The Spiny Baskettail (Epitheca spinigera) is a dragonfly of the emerald family (Corduliidae) that occurs all the way across North America from Atlantic to Pacific. It is common in southern Canada and the northern tier of US states. It breeds in lakes, and apparently it can become very common in its optimal habitats.
It shares with numerous other species of Odonata the life-history trait of overwintering in the final larval instar and thus being ready to emerge as soon as its aquatic habitat warms sufficiently in spring. When this happens, apparently most of the larvae in the lake are ready to emerge at about the same time, so there are massive emergences over a period of a few days. I have yet to witness one of these (the larvae actually crawling out of the water, splitting their skins, and the adult that emerges flying away), but I did see the aftermath.

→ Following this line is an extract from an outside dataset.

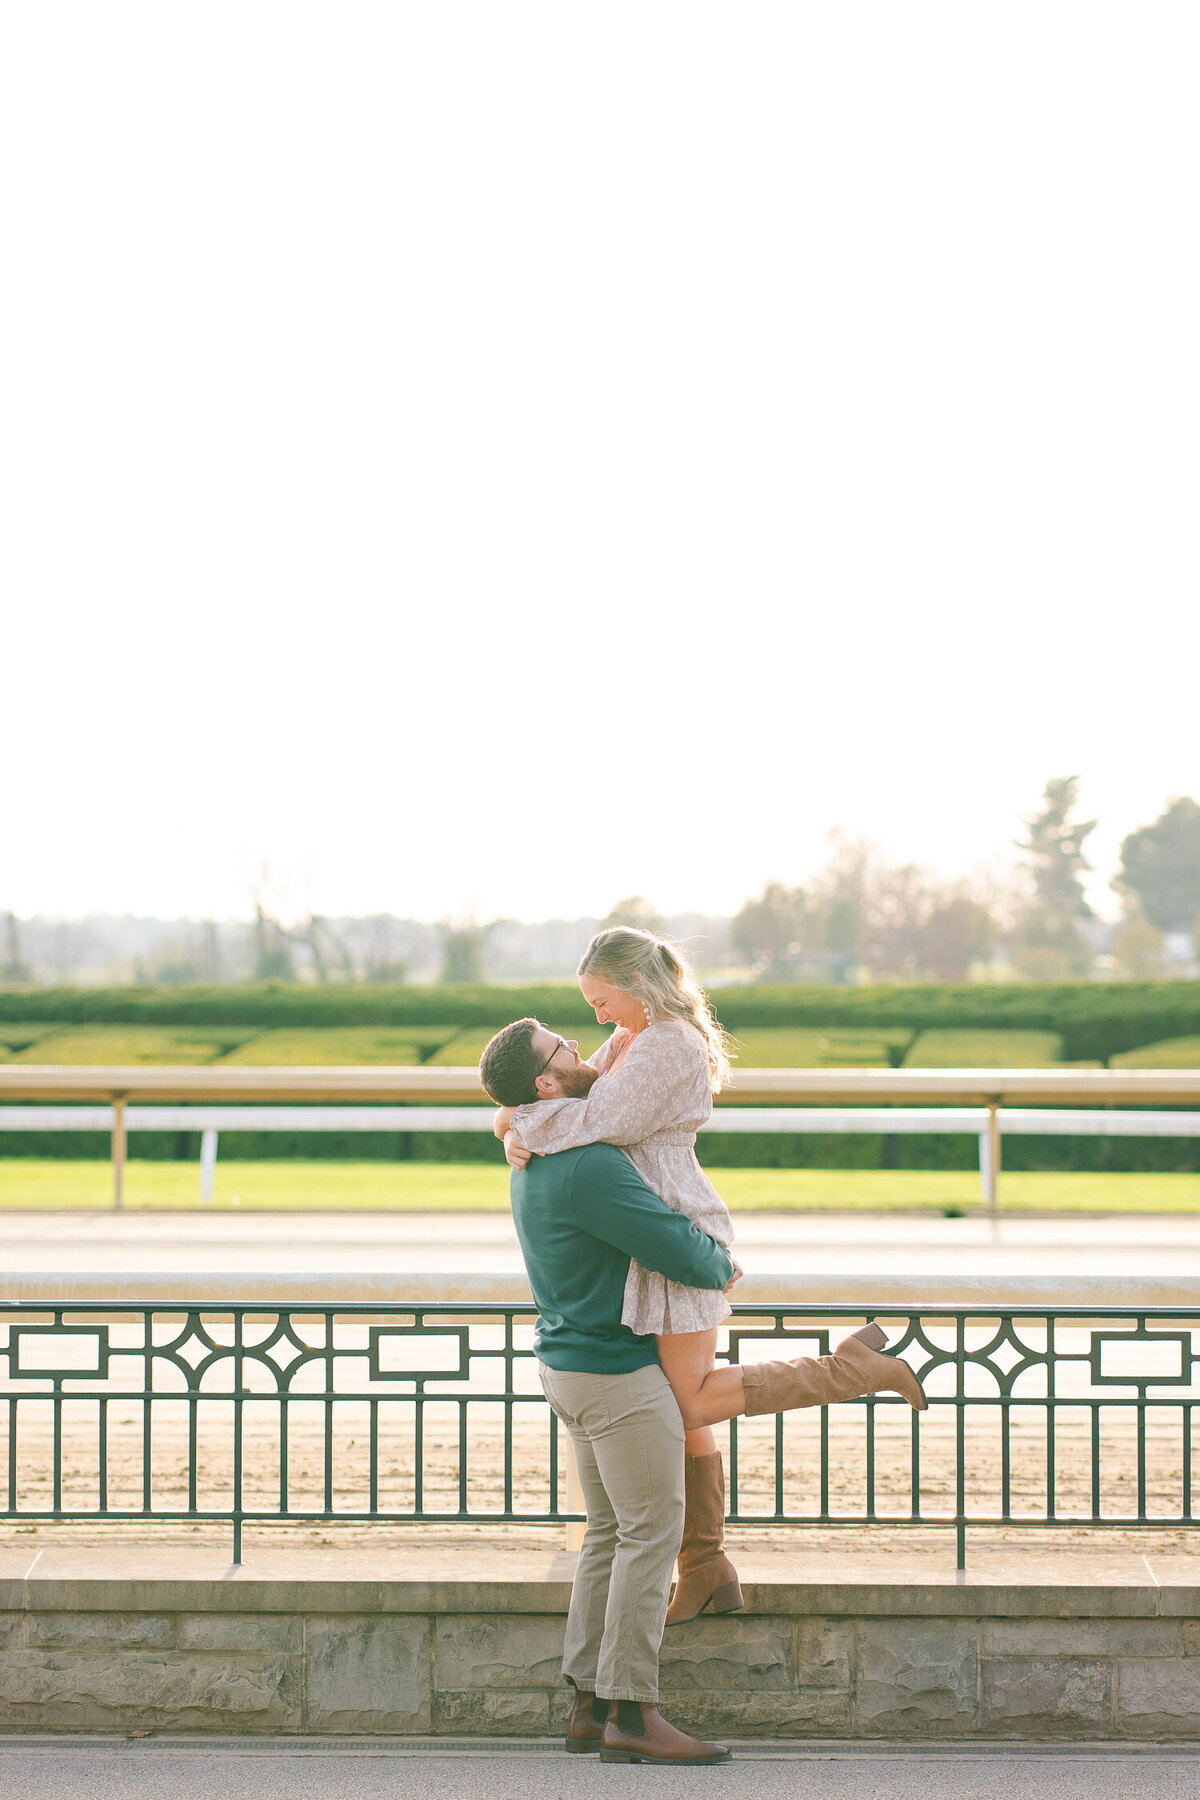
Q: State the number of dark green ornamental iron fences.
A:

These scenes greeted us one sunny morning in June in southwestern Manitoba. Spiny Baskettails, hundreds and hundreds of them of both sexes, were hanging from every bare twig for several hundred meters along the entry road to Lake Audy in Riding Mountain National Park. The location is outside the Northwest, but the species occurs in the Northwest, so I consider it fair game.
Several things were of interest, besides the sheer staggering numbers of them. Very few were flying around, yet I would have thought there would be many prey insects in the air on this nice warm morning. Secondly, not a single one was resting on a leaf; every individual was hanging from a bare twig, even though it meant that when one was dislodged, it wasn’t that easy to find a new perching spot.
Several times we saw one try to land on the abdomen of a perched individual, but they were always shaken or buzzed off. All individuals were obviously immature, with reddish eyes. During sexual maturation, the eyes become glowing blue-green.
The sexes can readily be distinguished with a good view. Males have a slightly more slender abdomen base, with secondary genitalia projecting downward near the base, and three terminal appendages (two dorsal and one ventral). Females lack the bump at the base and have only the two dorsal appendages at the tip.
Mother Nature was showing off her profligacy in a big way here in an aspen woodland at the southern edge of the Canadian boreal forest.